Page 37 - e-KLIPING KETENAGAKERJAAN 21 JUNI 2021
P. 37
RUU PPRT disusun dengan tujuan sama, walau bobotnya jauh lebih ringan dari standar yang
digariskan Konvensi ILO No 189. Selama 17 tahun diperjuangkan, draf terakhir adalah versi ke-
11. Sebelumnya terus diubah untuk mengakomodasi masukan DPR yang sering lebih
merepresentasikan kepentingan pemberi kerja di rumah tangga.
Penolakan pemerintah dan DPR terhadap RUU PPRT adalah cermin pilihan sikap pembiaran dan
keengganan negara untuk menghentikan tragedi penyiksaan dan eksploitasi terhadap para PRT
yang masih berlangsung hingga kini.
Artinya, negara menikmati surplus keringat para perempuan PRT yang mendukung penciptaan
produktivitas nasional melalui para majikan mereka yang leluasa bekerja di wilayah publik.
Dengan hanya mengandalkan pemberitaan dari media, Jala-PRT (2021) mencatat dari 2012
hingga 2020 terdapat rata-rata 457 kasus penyiksaan terhadap PRT per tahun, yang hampir
seluruhnya dilakukan para majikan. Memasuki 2020 masa pandemi, kasus kekerasan terhadap
PRT melonjak drastis hingga 92 persen dari 467 kasus di 2019 menjadi 897 kasus di 2020,
terutama karena adanya pemutusan hubungan kerja (PHK) massal dan mendadak.
Jala-PRT menengarai beberapa bentuk kekerasan yang dialami para PRT, misalnya tak diberi
gaji, penyekapan, penyiksaan fisik ringan hingga yang meninggalkan kecacatan, misalnya
pemukulan dengan benda tajam dan tumpul, tak diberi makan, dipaksa makan kotoran, hingga
penyetrikaan anggota badan. Pada 2015, masyarakat dikagetkan oleh kasus penyekapan dan
penyiksaan tiga PRT di sebuah apartemen di Jakarta oleh oknum anggota DPR RI.
Kasus lain yang lebih mengenaskan terjadi di 2016 berupa penyekapan dan penyiksaan oleh
sepasang suami istri di Utan Kayu kepada empat PRT mereka selama sembilan tahun! Hingga
April 2021, Jala-PRT sudah mencatat ada 641 kasus termasuk yang dialami seorang PRT (EAS)
di Surabaya yang disiksa dan tak diberi makan majikannya yang berprofesi sebagai pengacara
hingga berat badan korban tinggal 32 kilogram! Jala - PRT juga melaporkan bahwa ribuan kasus
itu, sering berhenti di tangan Kepolisian, tak sampai Kejaksaan, apalagi pengadilan, sehingga
keadilan bagi PRT ibarat jauh panggang dari api.

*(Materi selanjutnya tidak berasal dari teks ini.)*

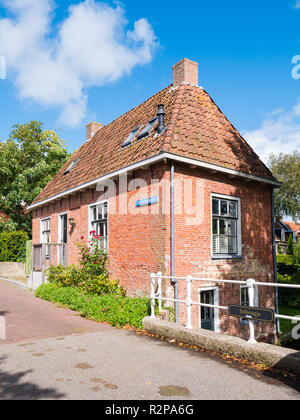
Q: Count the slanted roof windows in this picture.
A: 3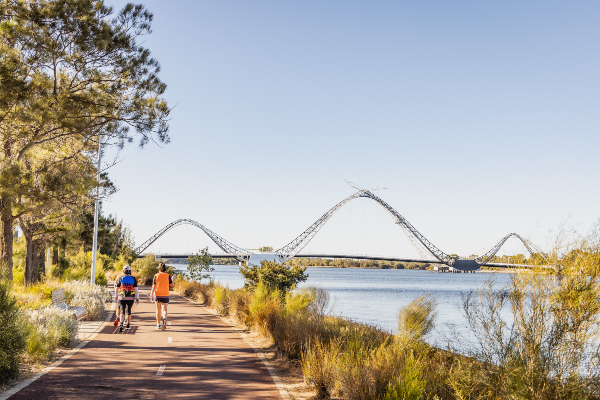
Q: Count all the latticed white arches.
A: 3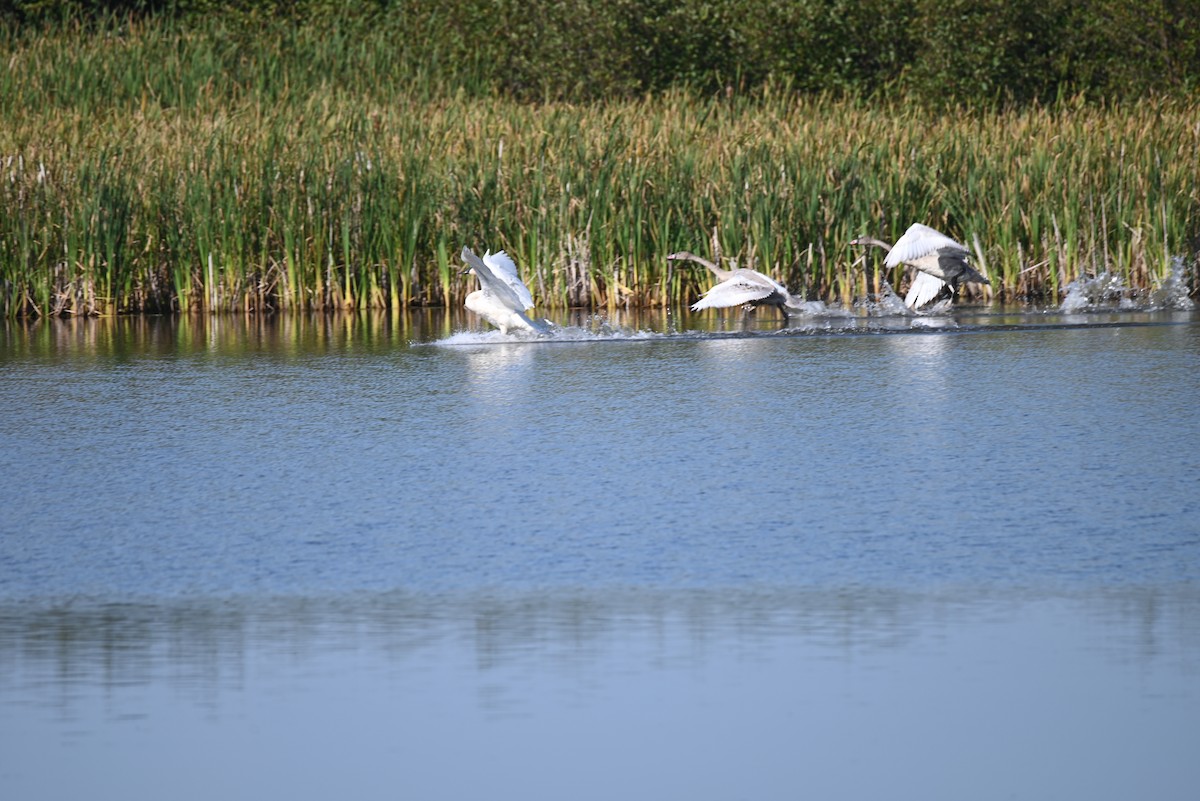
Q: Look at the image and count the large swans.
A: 3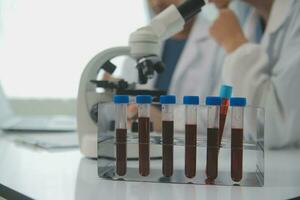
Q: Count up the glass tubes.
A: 7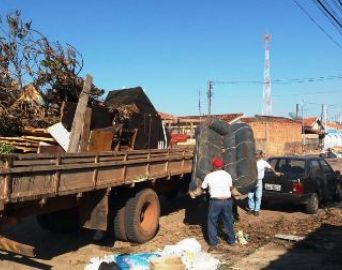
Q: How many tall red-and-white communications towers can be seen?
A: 1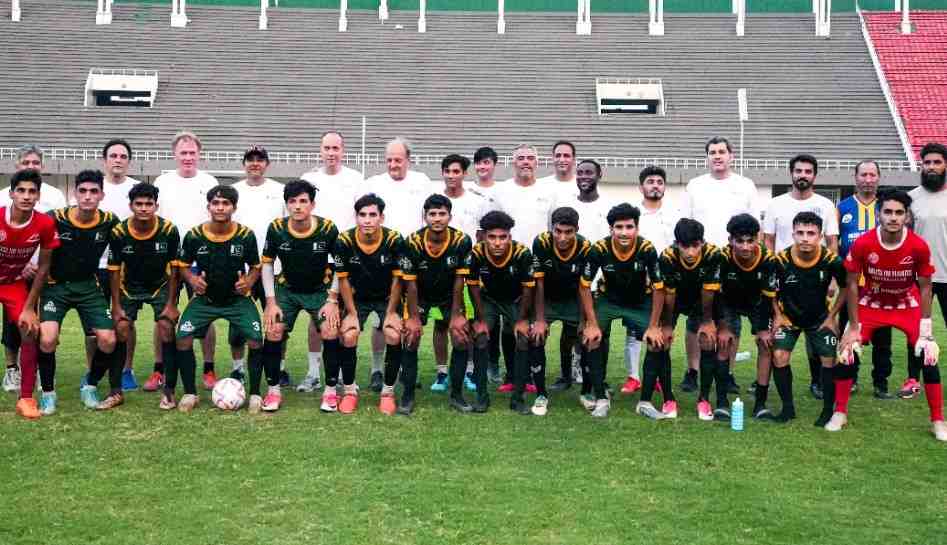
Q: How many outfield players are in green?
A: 12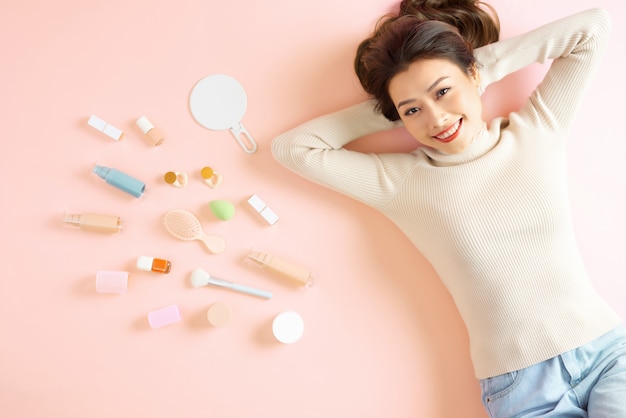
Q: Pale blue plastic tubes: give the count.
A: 1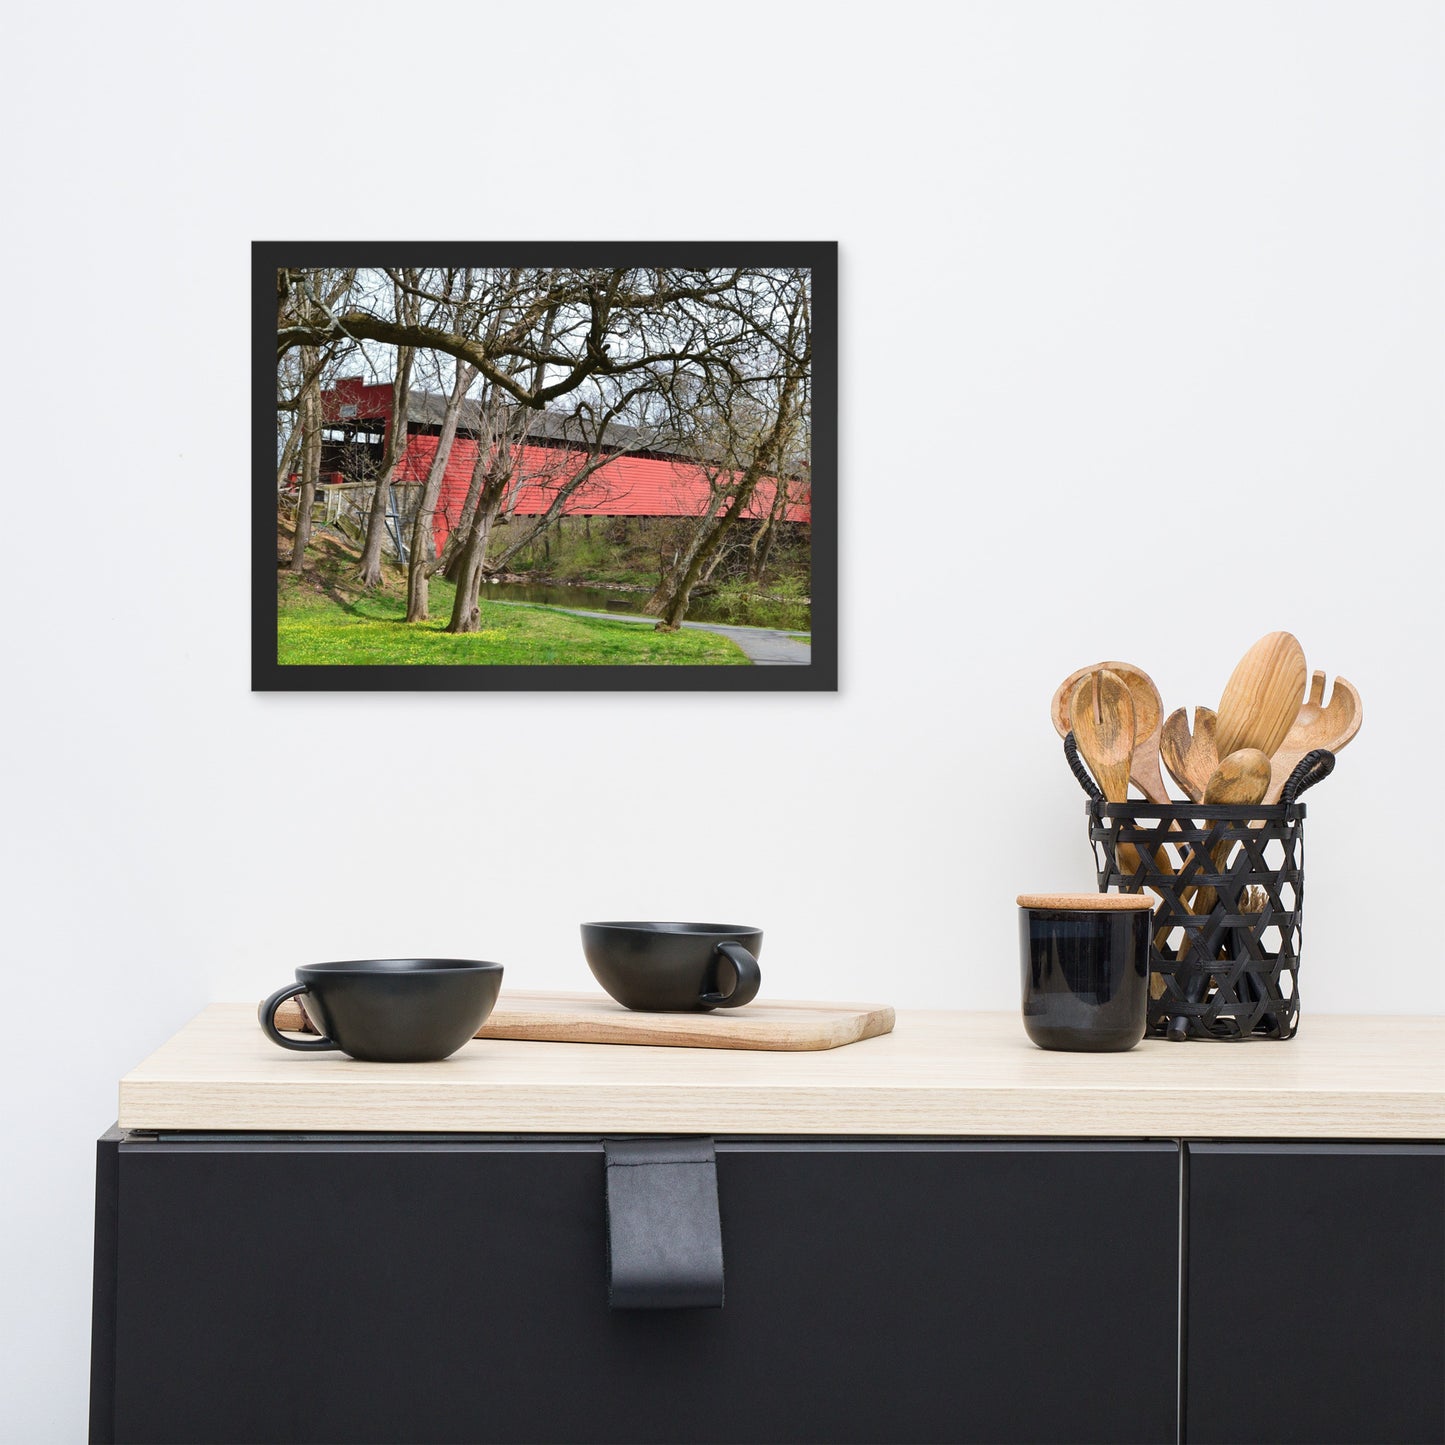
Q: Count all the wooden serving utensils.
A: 6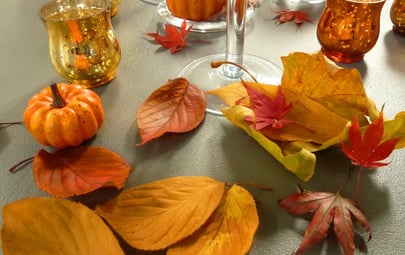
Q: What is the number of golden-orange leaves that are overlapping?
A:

RUU PPRT sebenarnya selalu masuk ke daftar program legislasi nasional (prolegnas) sejak 2004,
tetapi tidak pernah diprioritaskan untuk dibahas, sehingga sempurnalah penderitaan "wong cilik"
perempuan PRT jika kelak di penghujung pemerintahan Jokowi 2024, RUU PPRT kembali
dimentahkan.
Relasi ekonomi bermartabat Kerancuan pendefinisian "P" dalam PRT sebagai "Pembantu" sudah
diganti menjadi "Pekerja" supaya isu dapat difokuskan ke masalah relasi kerja. Relasi ekonomi
ini harus diatur supaya sesuai dengan nilai keadilan dan saling menguntungkan bagi kedua belah
pihak.
Dalam draf terakhir RUU, dijelaskan bahwa "pekerja" adalah penerima kerja, pihak yang
menerima upah. Sehingga, RUU ini tak memasukkan para warga yang "ngenger" (numpang
hidup), para santri di pondok pesantren, atau anak asuh sebagai obyek UU.
Apakah dimungkinkan wilayah privat keluarga/rumah tangga diatur UU? Mungkin sekali,
misalnya UU Perkawinan, UU Perlindungan Anak, UU Kekerasan Dalam Rumah Tangga (KDRT)
yang sudah menjebol sakralisasi wilayah privat keluarga. Data menunjukkan bahwa keluarga
bukan enklave yang steril dari tindakan-tindakan kriminal oleh dan kepada anggota keluarga.
Keberadaan berbagai UU itu tak merusak lembaga keluarga, tetapi sebaliknya merupakan upaya
penyelamatan agar nilai-nilai kemuliaan tetap hidup di dalam keluarga. Hal sama juga menjadi
tujuan RUU PPRT, yaitu agar martabat kemanusiaan kedua pihak terjaga, karena kata Paulo
Freire, baik penindas maupun yang ditindas sama- sama kehilangan martabat kemanusiaannya.